De ce point de vue, le débat de l'entre-deux-tours va servir le candidat au-delà de ses espérances. Rituel incontournable de la campagne, il revêt cette année une importance particulière : les indécis et abstentionnistes potentiels sont plus nombreux que d'habitude. Marine Le Pen a choisi de cogner son adversaire comme jamais. Deux heures et demie sous extrême tension passées à invectiver le favori des sondages, sans jamais présenter ses propositions sur le fond. Même chez les partisans du Front national, sa prestation déçoit. Et gomme en partie le travail de banalisation entamé il y a plus de dix ans. Du côté d'En marche !, on est soulagé, persuadé qu'Emmanuel Macron a démontré sa capacité à présider.
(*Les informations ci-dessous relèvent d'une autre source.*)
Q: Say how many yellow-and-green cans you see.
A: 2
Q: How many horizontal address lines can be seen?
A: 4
Dans un sondage Ipsos/Sopra Steria réalisé au lendemain du face-à-face, le candidat d'En marche ! reprend 2,5 points de plus, et recueille 61,5% des intentions de vote.
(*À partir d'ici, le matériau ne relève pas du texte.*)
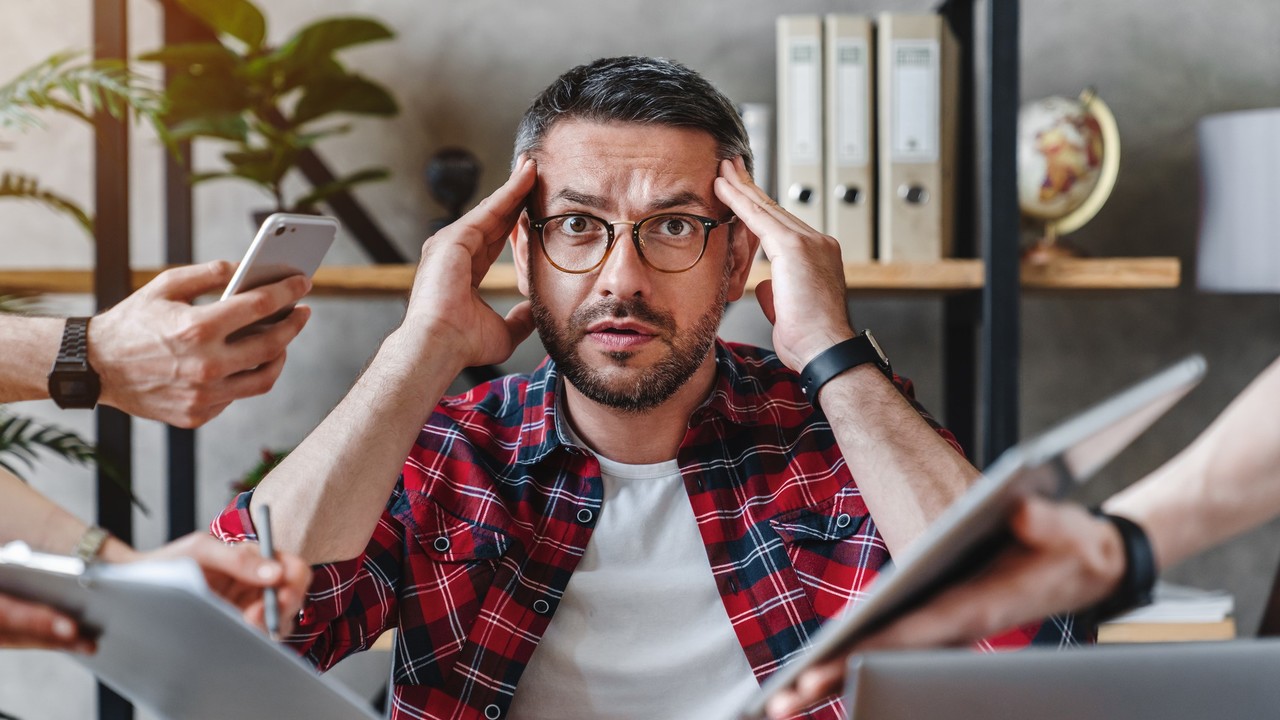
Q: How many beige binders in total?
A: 3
Trois jours plus tard, l'écart entre les deux candidats est finalement encore plus large. Emmanuel Macron est élu président avec 65,8% des voix, dimanche 7 mai, selon une estimation Ipsos/Sopra Steria pour France Télévisions et Radio France. Mais le plus dur commence. Le leader d'En marche ! va désormais devoir se lancer dans la bataille des élections législatives, pour tenter de former une majorité parlementaire. Et la partie s'annonce rude. "Je serai à la tête du combat" des législatives, promet déjà Marine Le Pen devant ses partisans. Emmanuel Macron, lui, croit en son avenir. "Une nouvelle page de notre longue histoire s'ouvre ce soir, assure-t-il après l'annonce des premières estimations. Je veux que ce soit celle de l'espoir et de la confiance retrouvés."